- _PROVIDED RECORDS_
════════════════════

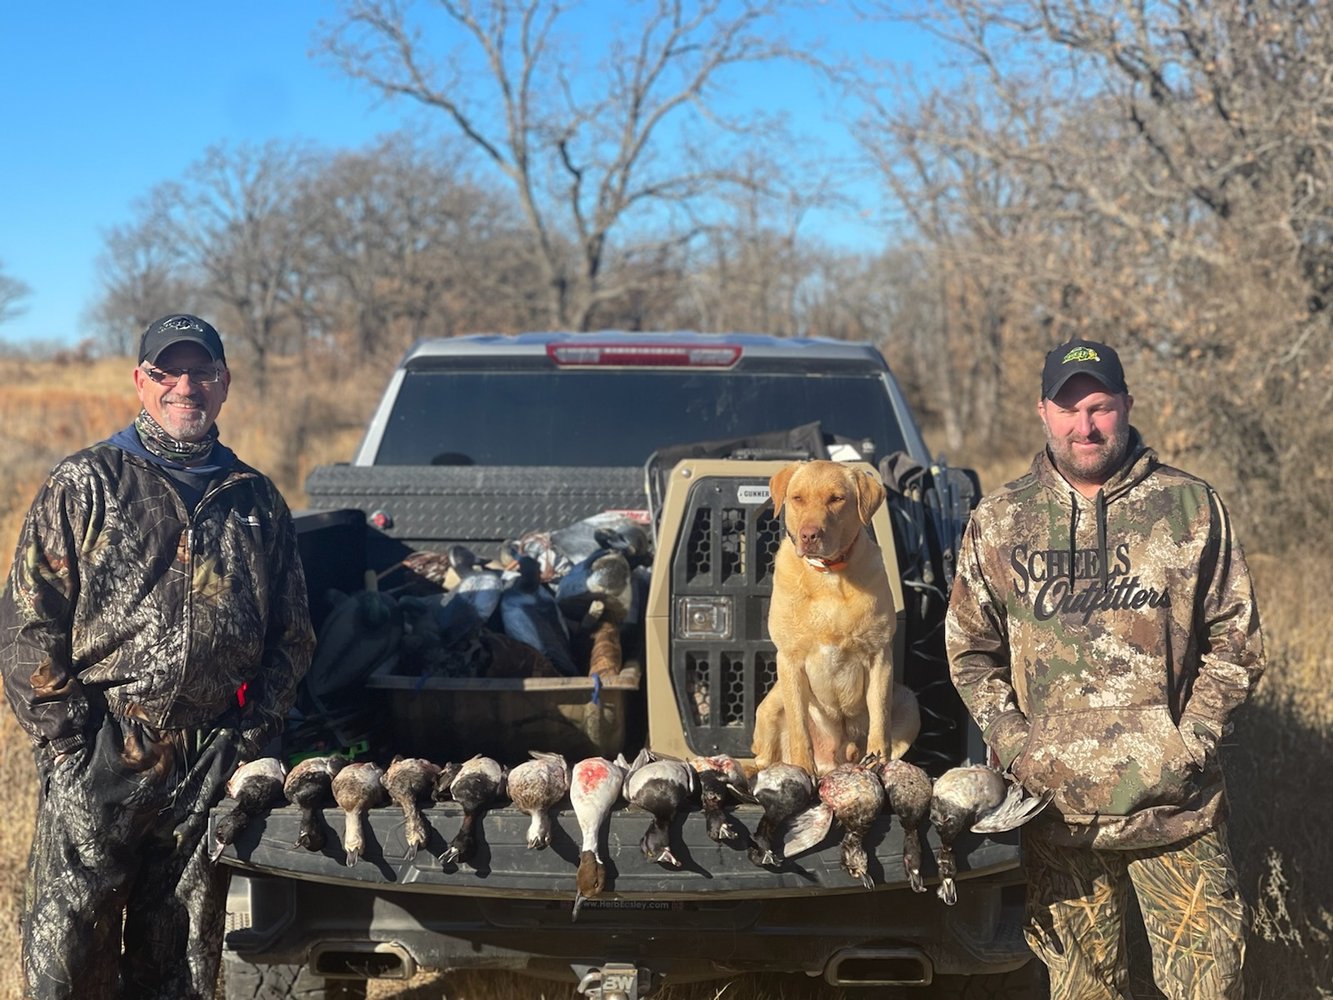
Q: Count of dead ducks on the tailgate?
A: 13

════════════════════

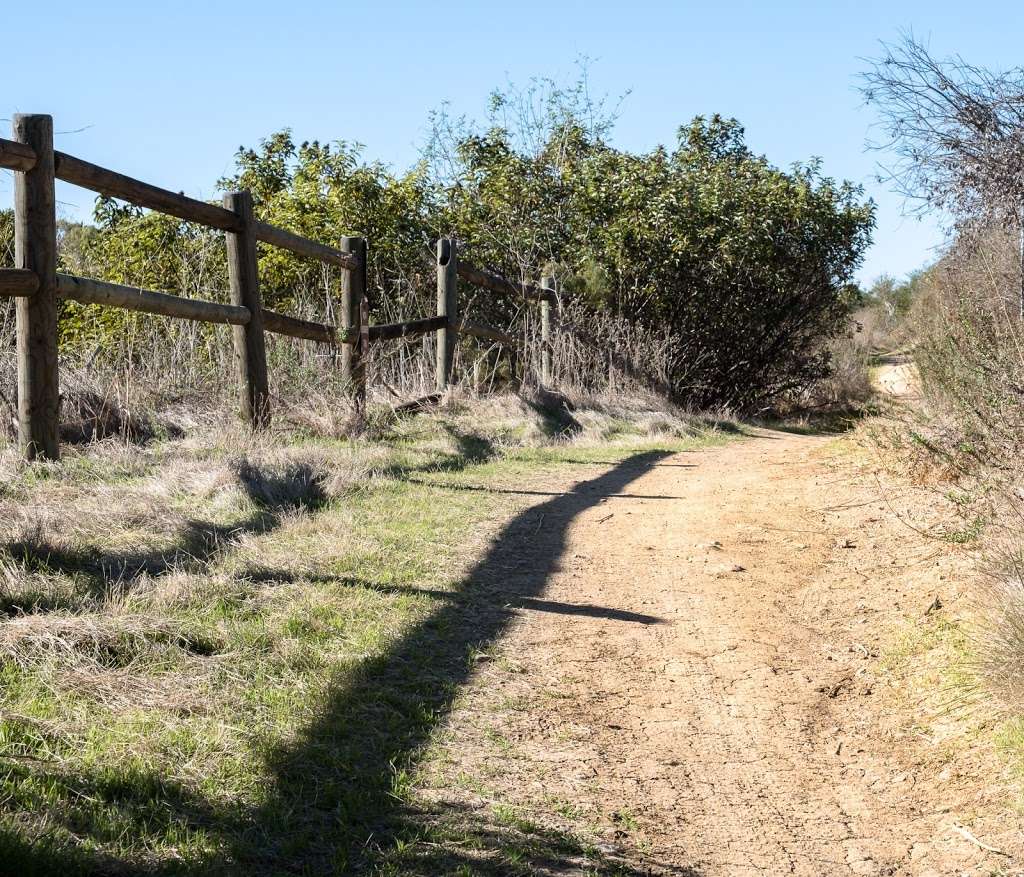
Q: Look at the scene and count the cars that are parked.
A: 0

════════════════════

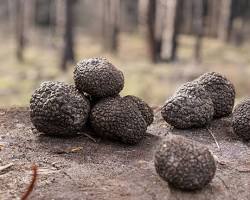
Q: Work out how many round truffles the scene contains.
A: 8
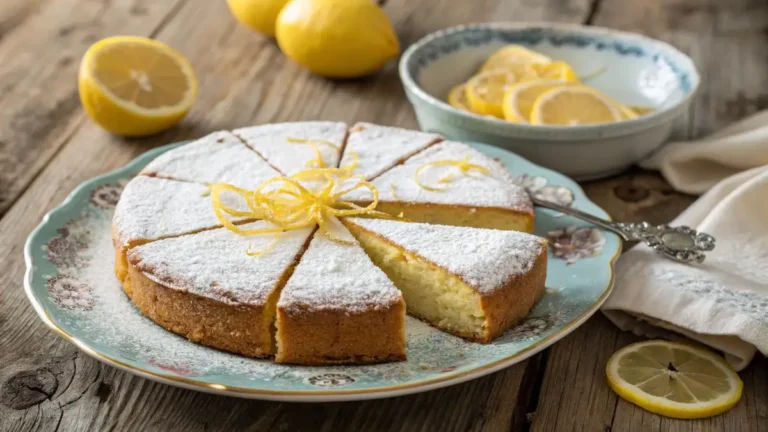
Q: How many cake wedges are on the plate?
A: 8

════════════════════

- _ABOUT THIS TASK_
The word "scene" may appear in several lines of the data; count those lines and give only the number.

- _TASK RESPONSE_
2